Saturday, February 26, 2011
Best known for his burn-out works made using a 1977 Pontiac Trans AM as an artist's utensil and subject matter, San Francisco-based Guy Overfelt's projects are raucous explorations of the American dream via car culture. His body of work presents a special mix of printmaking, performance and sculpture that investigates the modern industrial complex by expropriating the symbolic brands of automotive corporations.

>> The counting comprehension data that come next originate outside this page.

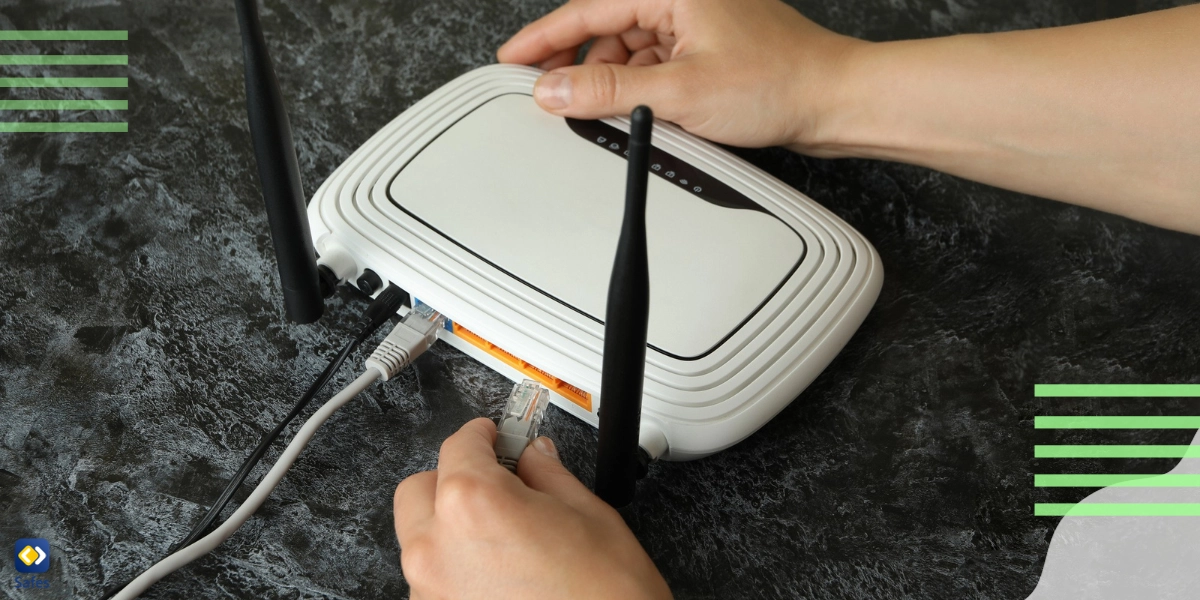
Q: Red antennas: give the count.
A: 0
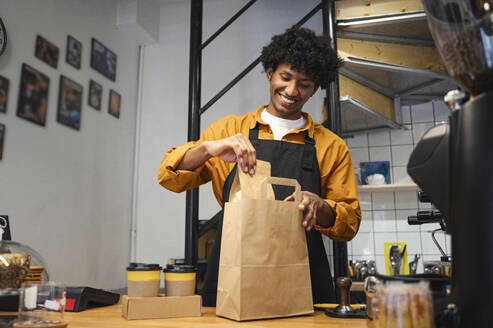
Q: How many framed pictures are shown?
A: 9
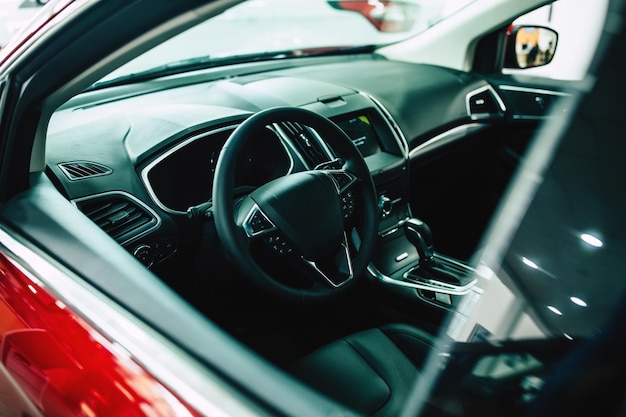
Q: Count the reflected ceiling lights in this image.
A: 5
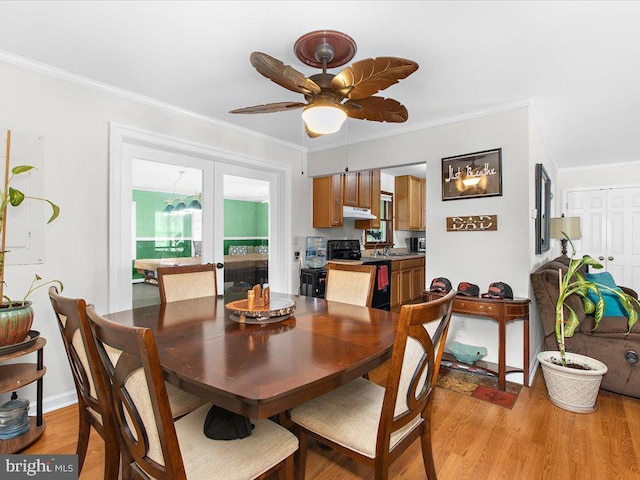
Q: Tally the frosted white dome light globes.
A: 1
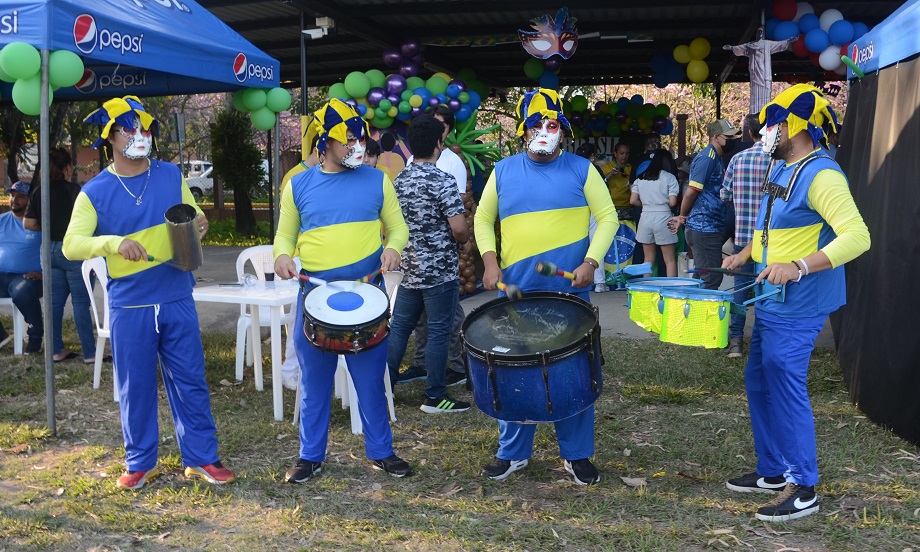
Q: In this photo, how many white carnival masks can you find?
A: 4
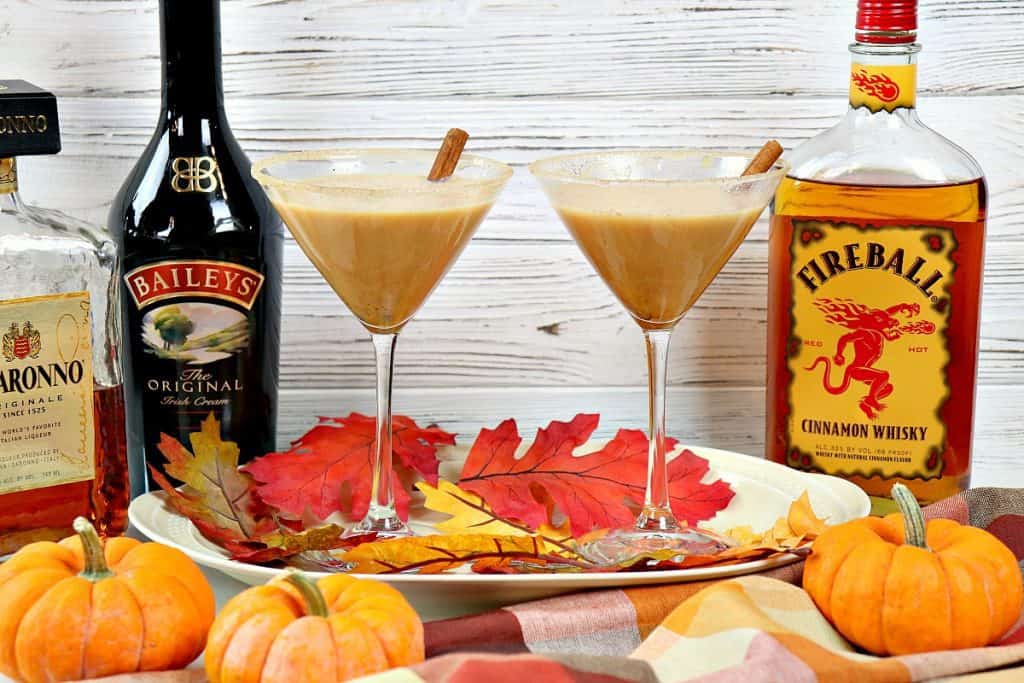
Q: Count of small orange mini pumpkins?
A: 3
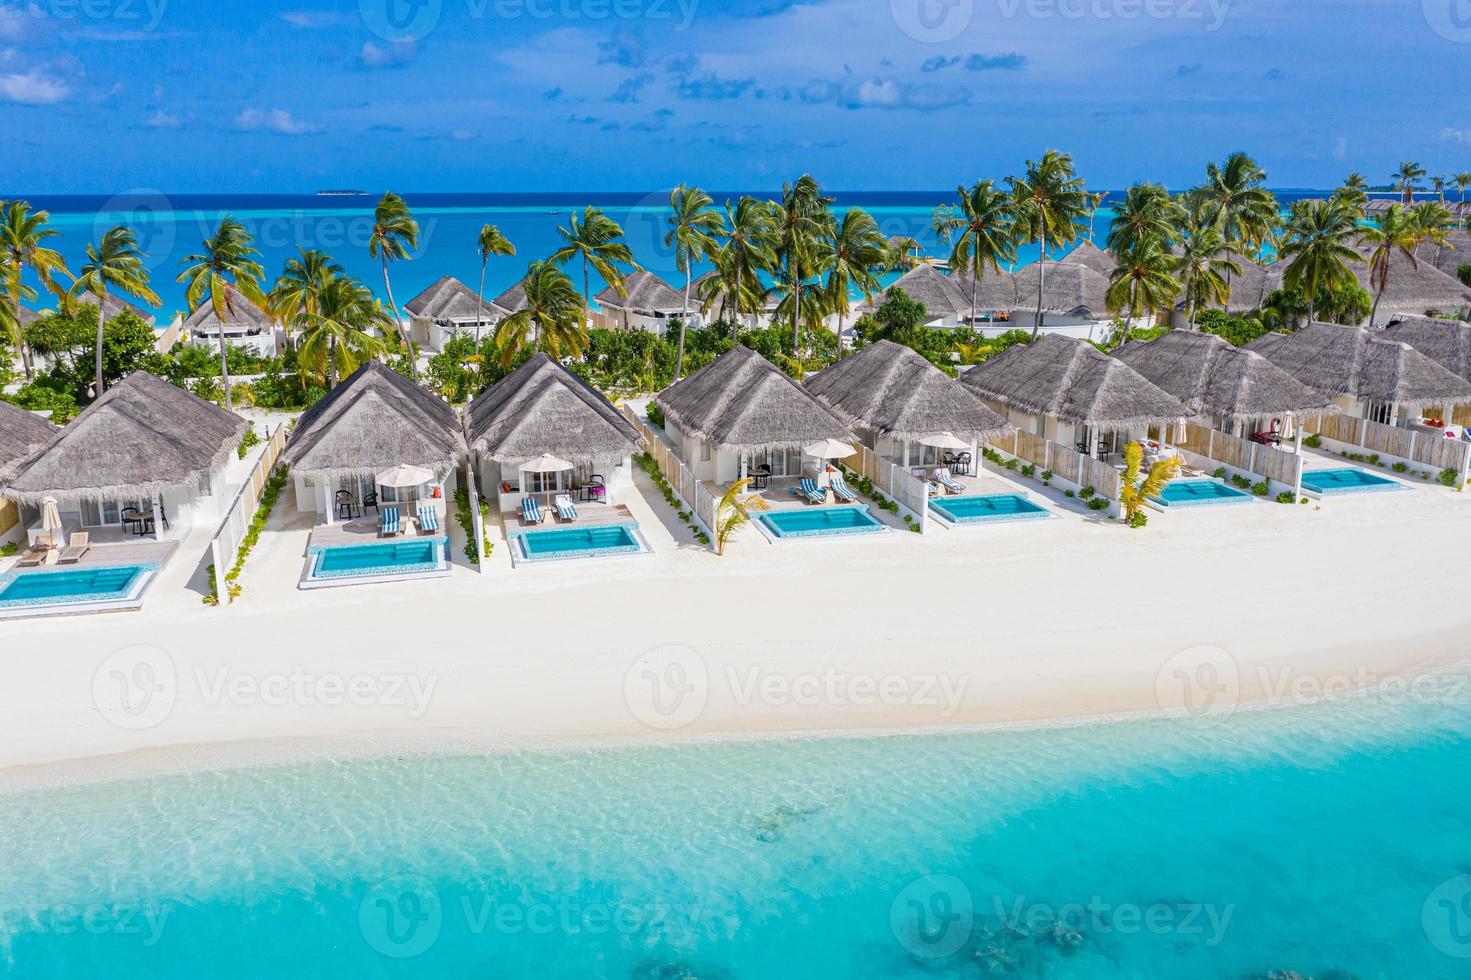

The videos presented here are not new (they are from 1998) but they are particularly relevant in 2011. The decline of Toyota's global position as a result of a series of recall scandals has been exploited by a resurgence in American automotive momentum. Though the Pontiac brand met its demise during the great economic shakeup of the past three years, GM and Ford appear to be rising once again, just like the Phoenix emblazoned on the hood of the Trans AMs in Overfelt's works.
In 2010, Overfelt exhibited his 1977 Trans AM in the exhibition "Freebird" at the Oakland Museum of California. However, after a fifteen year history making work with the car (which required an ongoing series of repairs and alterations), the artist finally put the machine out of its misery when he had it crushed into a cube. This hunk of metal was presented in the exhibition alongside an inflatable effigy of its former glory.
By Randy Gladman for The Ministry of Artistic Affairs.